In a long-expected move, President Trump has fired Rex Tillerson as secretary of state and tapped CIA Director Mike Pompeo to replace him. Tillerson, one of the earliest and in the end most marginalized members of the Trump administration, has long been portrayed as the moderate voice in President Trump’s ear. Pompeo is a former Republican congressman from Kansas and a policy hawk who played a prominent role in the Congressional Benghazi investigation into Hillary Clinton. Yet far more than any policy disagreements, what sets the two apart in Trump’s Washington is their willingness to toe the president’s line in public.

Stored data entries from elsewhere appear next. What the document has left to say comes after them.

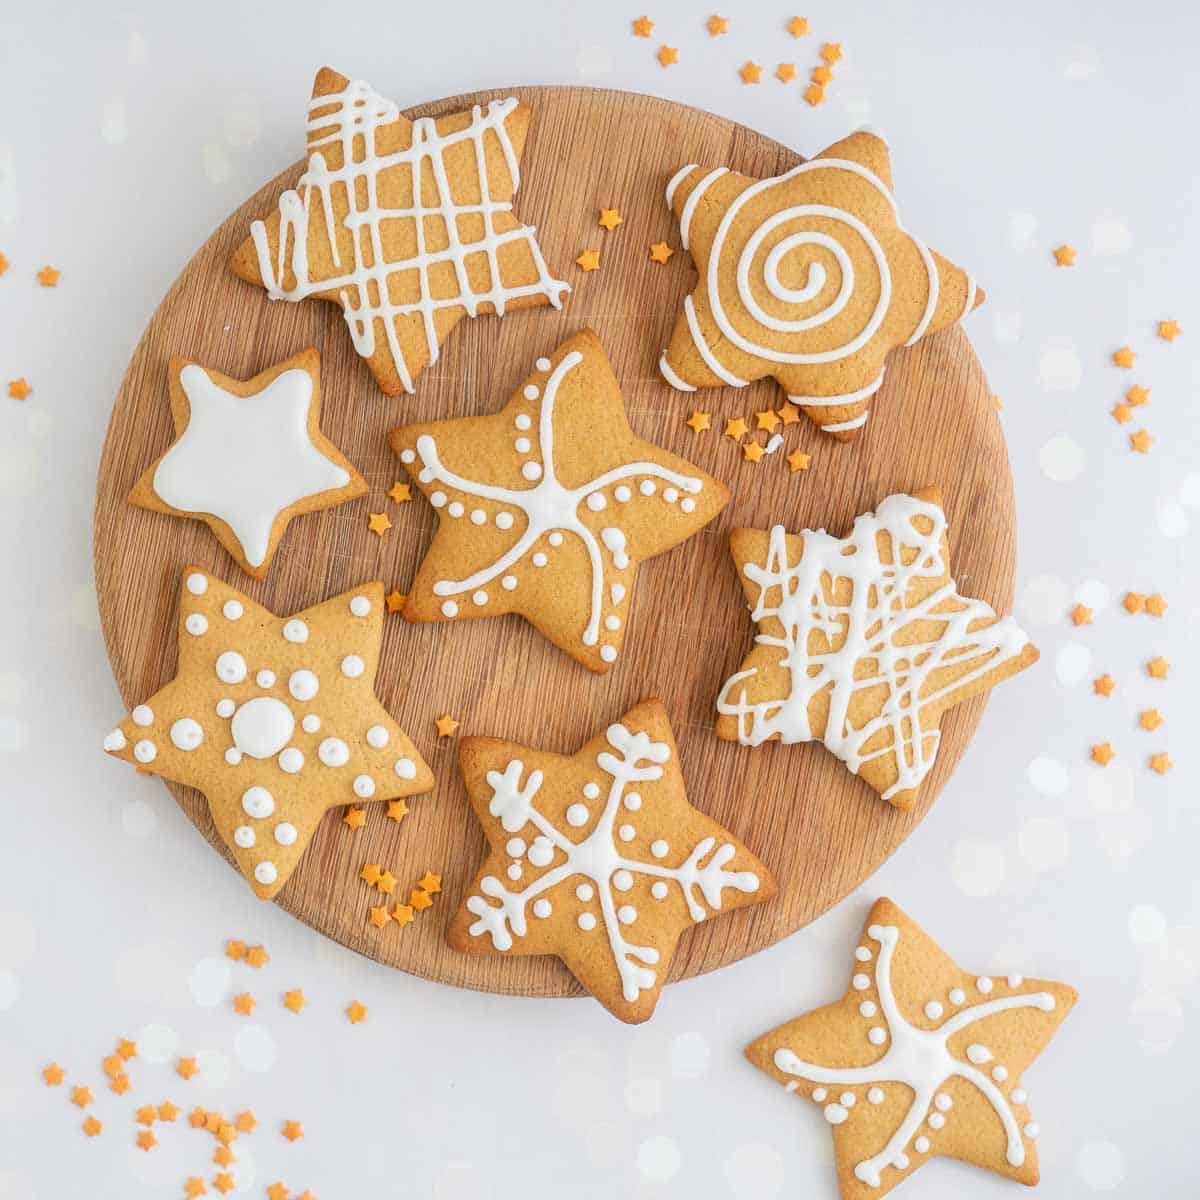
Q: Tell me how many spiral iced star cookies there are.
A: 1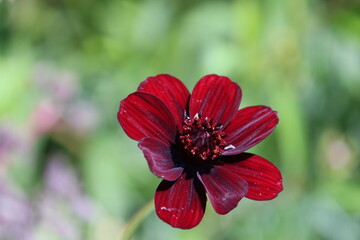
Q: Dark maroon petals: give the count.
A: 8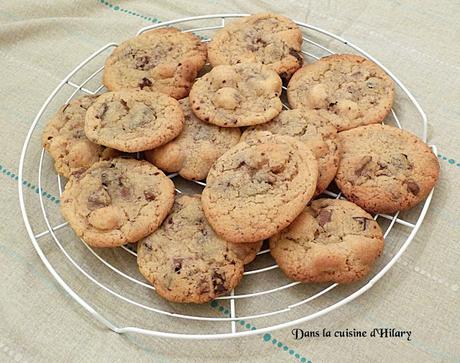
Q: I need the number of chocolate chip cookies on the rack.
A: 13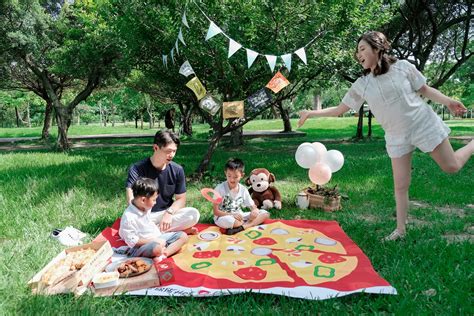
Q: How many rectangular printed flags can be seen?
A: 6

Here’s what to expect from the shakeup at Foggy Bottom:

Impact

The State Department has seen better days. Pompeo takes over a State Department that is demoralized, understaffed, and consistently out of the loop regarding the Trump administration’s major diplomacy initiatives. Foggy Bottom took the brunt of cross-departmental cuts in President Trump’s first year in office, and major regional positions and ambassadorships remain unfilled, including the ambassadors to Turkey, Egypt, South Korea, and even Germany. Yet it wasn’t the health of the diplomatic corps that sealed Rex Tillerson’s fate. Rather, it was his frosty relationship with President Trump, and his evident inability to roll with the punches in Trump’s Washington. Mike Pompeo might have more luck on this score, as he has developed a close relationship with President Trump in the capacity of CIA director and hasn’t shirked from lavishing praise on the president in public statements.